======== INPUT DATA

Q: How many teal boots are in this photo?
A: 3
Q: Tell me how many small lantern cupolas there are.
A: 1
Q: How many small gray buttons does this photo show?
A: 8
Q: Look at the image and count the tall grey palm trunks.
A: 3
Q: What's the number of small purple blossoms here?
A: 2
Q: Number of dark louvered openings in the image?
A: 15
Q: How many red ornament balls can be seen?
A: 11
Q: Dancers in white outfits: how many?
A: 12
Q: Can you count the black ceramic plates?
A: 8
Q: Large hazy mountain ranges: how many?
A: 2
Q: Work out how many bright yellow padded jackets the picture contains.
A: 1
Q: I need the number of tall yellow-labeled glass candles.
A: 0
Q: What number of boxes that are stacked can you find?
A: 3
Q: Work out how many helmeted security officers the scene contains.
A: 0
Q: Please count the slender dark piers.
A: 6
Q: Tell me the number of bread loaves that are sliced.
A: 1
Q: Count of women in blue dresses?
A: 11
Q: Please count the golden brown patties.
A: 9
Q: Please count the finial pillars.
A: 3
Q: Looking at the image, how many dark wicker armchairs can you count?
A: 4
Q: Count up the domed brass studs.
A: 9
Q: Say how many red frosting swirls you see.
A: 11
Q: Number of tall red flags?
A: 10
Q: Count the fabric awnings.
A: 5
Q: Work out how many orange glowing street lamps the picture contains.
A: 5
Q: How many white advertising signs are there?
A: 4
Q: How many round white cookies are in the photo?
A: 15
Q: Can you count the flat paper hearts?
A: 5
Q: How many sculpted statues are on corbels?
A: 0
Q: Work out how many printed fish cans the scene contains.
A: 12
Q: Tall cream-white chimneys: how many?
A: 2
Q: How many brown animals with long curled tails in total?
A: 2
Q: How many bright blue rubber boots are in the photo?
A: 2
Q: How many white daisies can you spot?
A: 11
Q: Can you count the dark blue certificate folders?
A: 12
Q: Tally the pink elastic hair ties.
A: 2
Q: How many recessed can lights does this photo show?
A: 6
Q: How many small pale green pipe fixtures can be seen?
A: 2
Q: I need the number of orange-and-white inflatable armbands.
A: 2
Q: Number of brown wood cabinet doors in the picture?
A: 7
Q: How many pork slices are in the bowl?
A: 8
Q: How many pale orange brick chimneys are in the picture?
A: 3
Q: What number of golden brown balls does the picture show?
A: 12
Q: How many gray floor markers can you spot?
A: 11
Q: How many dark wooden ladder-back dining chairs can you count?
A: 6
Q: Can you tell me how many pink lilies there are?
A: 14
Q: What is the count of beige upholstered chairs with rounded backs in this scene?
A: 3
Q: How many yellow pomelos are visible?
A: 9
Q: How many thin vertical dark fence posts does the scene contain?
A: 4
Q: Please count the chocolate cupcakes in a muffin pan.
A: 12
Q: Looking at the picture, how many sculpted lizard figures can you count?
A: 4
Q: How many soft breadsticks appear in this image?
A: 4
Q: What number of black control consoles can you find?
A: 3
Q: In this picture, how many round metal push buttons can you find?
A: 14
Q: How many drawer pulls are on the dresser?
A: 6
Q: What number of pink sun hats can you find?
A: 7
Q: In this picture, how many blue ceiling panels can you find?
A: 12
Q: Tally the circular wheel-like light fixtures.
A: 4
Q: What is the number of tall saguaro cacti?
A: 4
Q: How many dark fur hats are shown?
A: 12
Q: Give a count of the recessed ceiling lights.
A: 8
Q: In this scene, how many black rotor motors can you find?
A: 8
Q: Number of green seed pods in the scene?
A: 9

================

▶ **REQUIRED WORK**: Please reproduce each record precisely as written.

▶ **REPLY TO THE TASK**:
Q: How many teal boots are in this photo?
A: 3
Q: Tell me how many small lantern cupolas there are.
A: 1
Q: How many small gray buttons does this photo show?
A: 8
Q: Look at the image and count the tall grey palm trunks.
A: 3
Q: What's the number of small purple blossoms here?
A: 2
Q: Number of dark louvered openings in the image?
A: 15
Q: How many red ornament balls can be seen?
A: 11
Q: Dancers in white outfits: how many?
A: 12
Q: Can you count the black ceramic plates?
A: 8
Q: Large hazy mountain ranges: how many?
A: 2
Q: Work out how many bright yellow padded jackets the picture contains.
A: 1
Q: I need the number of tall yellow-labeled glass candles.
A: 0
Q: What number of boxes that are stacked can you find?
A: 3
Q: Work out how many helmeted security officers the scene contains.
A: 0
Q: Please count the slender dark piers.
A: 6
Q: Tell me the number of bread loaves that are sliced.
A: 1
Q: Count of women in blue dresses?
A: 11
Q: Please count the golden brown patties.
A: 9
Q: Please count the finial pillars.
A: 3
Q: Looking at the image, how many dark wicker armchairs can you count?
A: 4
Q: Count up the domed brass studs.
A: 9
Q: Say how many red frosting swirls you see.
A: 11
Q: Number of tall red flags?
A: 10
Q: Count the fabric awnings.
A: 5
Q: Work out how many orange glowing street lamps the picture contains.
A: 5
Q: How many white advertising signs are there?
A: 4
Q: How many round white cookies are in the photo?
A: 15
Q: Can you count the flat paper hearts?
A: 5
Q: How many sculpted statues are on corbels?
A: 0
Q: Work out how many printed fish cans the scene contains.
A: 12
Q: Tall cream-white chimneys: how many?
A: 2
Q: How many brown animals with long curled tails in total?
A: 2
Q: How many bright blue rubber boots are in the photo?
A: 2
Q: How many white daisies can you spot?
A: 11
Q: Can you count the dark blue certificate folders?
A: 12
Q: Tally the pink elastic hair ties.
A: 2
Q: How many recessed can lights does this photo show?
A: 6
Q: How many small pale green pipe fixtures can be seen?
A: 2
Q: I need the number of orange-and-white inflatable armbands.
A: 2
Q: Number of brown wood cabinet doors in the picture?
A: 7
Q: How many pork slices are in the bowl?
A: 8
Q: How many pale orange brick chimneys are in the picture?
A: 3
Q: What number of golden brown balls does the picture show?
A: 12
Q: How many gray floor markers can you spot?
A: 11
Q: How many dark wooden ladder-back dining chairs can you count?
A: 6
Q: Can you tell me how many pink lilies there are?
A: 14
Q: What is the count of beige upholstered chairs with rounded backs in this scene?
A: 3
Q: How many yellow pomelos are visible?
A: 9
Q: How many thin vertical dark fence posts does the scene contain?
A: 4
Q: Please count the chocolate cupcakes in a muffin pan.
A: 12
Q: Looking at the picture, how many sculpted lizard figures can you count?
A: 4
Q: How many soft breadsticks appear in this image?
A: 4
Q: What number of black control consoles can you find?
A: 3
Q: In this picture, how many round metal push buttons can you find?
A: 14
Q: How many drawer pulls are on the dresser?
A: 6
Q: What number of pink sun hats can you find?
A: 7
Q: In this picture, how many blue ceiling panels can you find?
A: 12
Q: Tally the circular wheel-like light fixtures.
A: 4
Q: What is the number of tall saguaro cacti?
A: 4
Q: How many dark fur hats are shown?
A: 12
Q: Give a count of the recessed ceiling lights.
A: 8
Q: In this scene, how many black rotor motors can you find?
A: 8
Q: Number of green seed pods in the scene?
A: 9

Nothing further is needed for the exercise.